A Contact Center is Critical in Shaping Customer Experience

What drives the customer sentiments towards a business? Our research using sentiment analysis of social media mentions how different brands confirmed that overall positive mentions of a company show a strong correlation to the positive mentions of “customer service” of that company. The following graph shows this correlation for various industries –

How to Ensure that Contact Centers Drive Customer Retention

The answer to this question lies in the interactions that happen at the contact center. The contact center is the most visible and approachable part of any business for a customer. Over the course of the customer’s journey, he or she approaches the contact center multiple times, for multiple reasons, and via a multitude of channels like emails, website chats, customer service calls and so on. Through all these interactions, customers voice their concerns, share their experiences, give their feedback or register complaints. Further, the customers also expect to get a satisfactory response when they contact the business.

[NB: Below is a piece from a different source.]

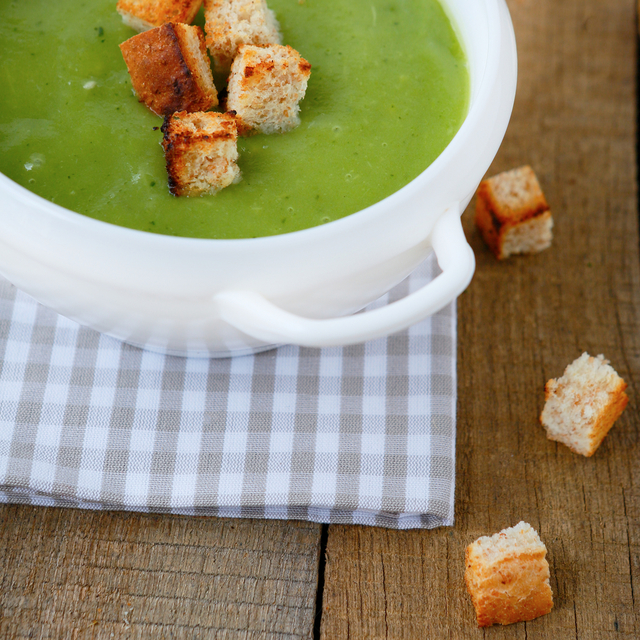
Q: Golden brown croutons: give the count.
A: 8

All these interactions are a treasure trove of data about the needs and wants of the customers, their behaviors, pain points and expectations. If mined properly, these interactions reveal very crucial insights about the intention and behavior pattern of customers.

Typical Retention Approach – Performance Management

The typical retention program companies deploy are reactive in nature. When encountered with a customer who wants to cancel their services, the call is typically routed to a ‘save desk’ which creates an offer for the customer and tries to win them back. By managing the performance of the save desk agents with various training and coaching tools, contact centers aim to keep customer retention numbers high. However a segment of customers can never be saved with this approach if they already signed up with a competitor before the save desk attempts to retain them.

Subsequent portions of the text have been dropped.